В положенное время щебетуньи-боярышни заняли свои места в золотошвейной палате и пропели вполголоса славу маме, которая была не очень-то строга к своевольным работницам. Она больше заботилась, чтобы их накормить и напоить как следует, по-царски, а не о числе вышитых полотенец и перчаток для царской охоты. В золотную палату ранее всех явилась Алла-Гуль, но сделав только вид, что принимается за работу, она пробралась в спальню царицы, которая и сама ожидала прихода своей собаки.

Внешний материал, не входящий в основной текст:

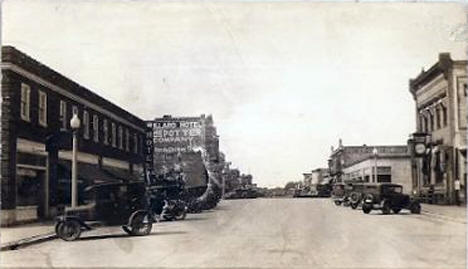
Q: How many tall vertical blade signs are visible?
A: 1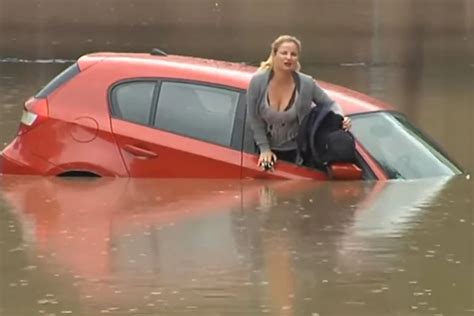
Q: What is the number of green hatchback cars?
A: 0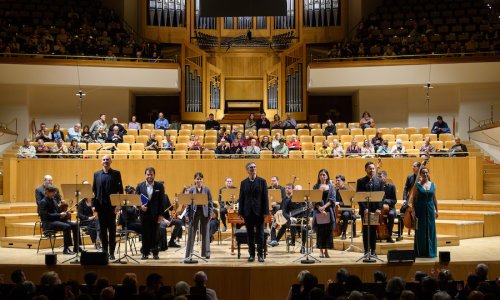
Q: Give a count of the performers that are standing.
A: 7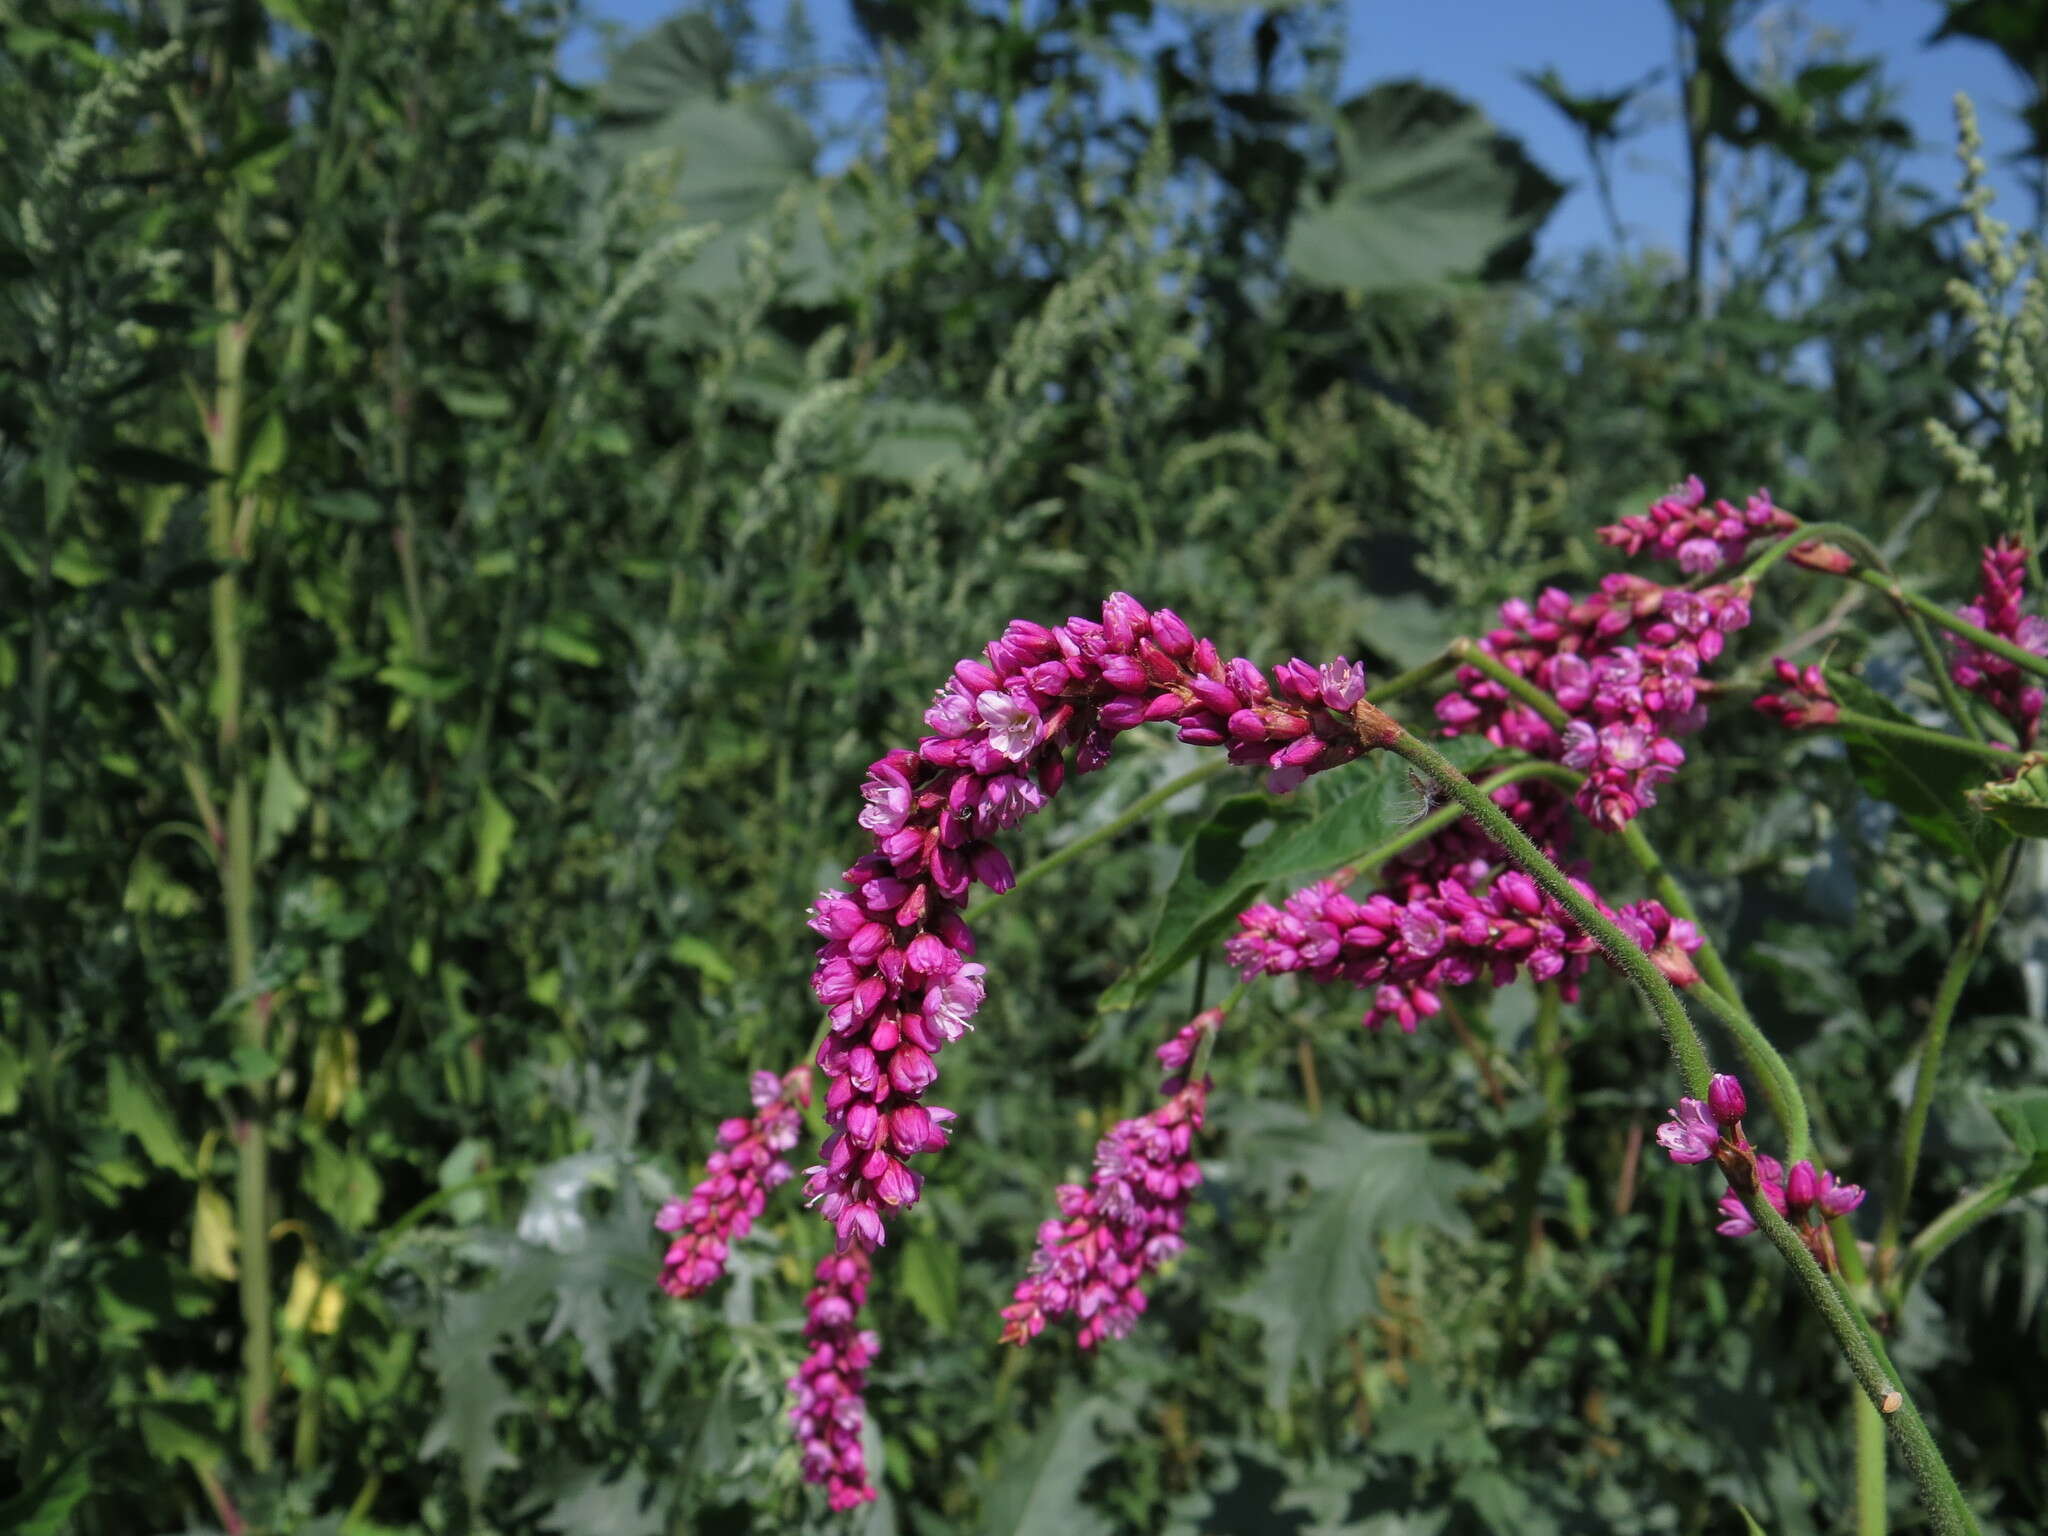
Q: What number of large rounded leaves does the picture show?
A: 2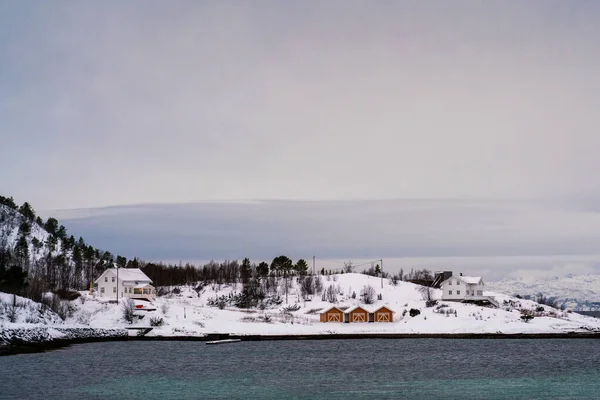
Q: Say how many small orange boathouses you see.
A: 3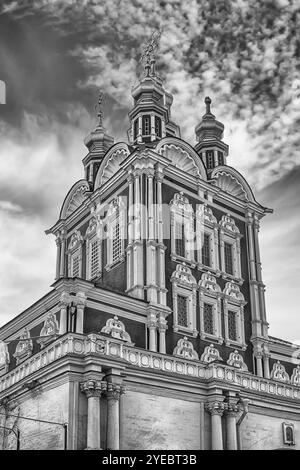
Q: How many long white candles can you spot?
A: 0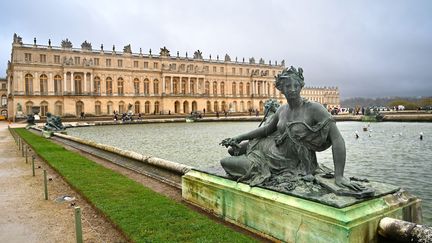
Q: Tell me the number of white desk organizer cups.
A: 0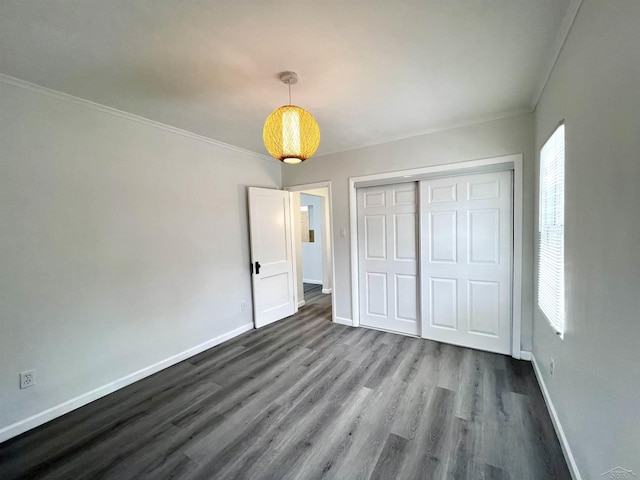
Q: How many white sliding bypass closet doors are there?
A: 2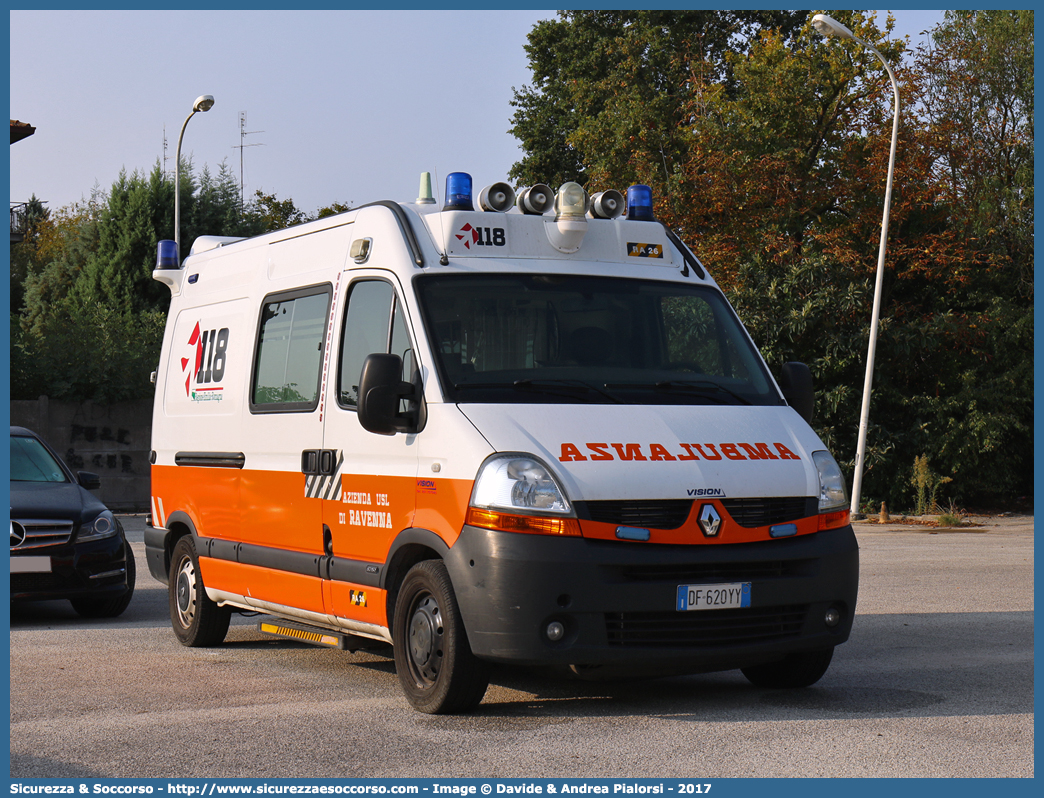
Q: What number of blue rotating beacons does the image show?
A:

– Твой Адам очень сердился, когда увидел, что твоя хороминка исчезла, – начала рассказывать Алла-Гуль о минувшем вечере, – долго он не понимал, как это случилось, ругался и поминал шайтана, точно это было делом его рук. Главное, ему хотелось знать, кто надоумил тебя, ханым, на такое дело. Ох, как он подозрительно смотрел на меня. Если бы не полутьма, я, вероятно, выдала бы себя, но я очень просила луну отвести его глаза от меня, а тут и подумалось, не будет ли лучше, если я стану перед ним на колени. Ему же показалось, что я хочу обнять его. Мгновенно у него выросли руки, но смела ли я кричать? Я потихоньку просила его не делать мне ничего дурного, потому что мой Мустафа убьет меня, если вдруг узнает, а он все крепче и крепче сжимал меня; руки делались все длиннее и длиннее. Я обезумела и принялась кусать их, искусала до крови и теперь не знаю, что мне за это будет. Ох я несчастная татарка! Хорошо, если бы он сослал меня в Касимов; там меня Мустафа ожидает.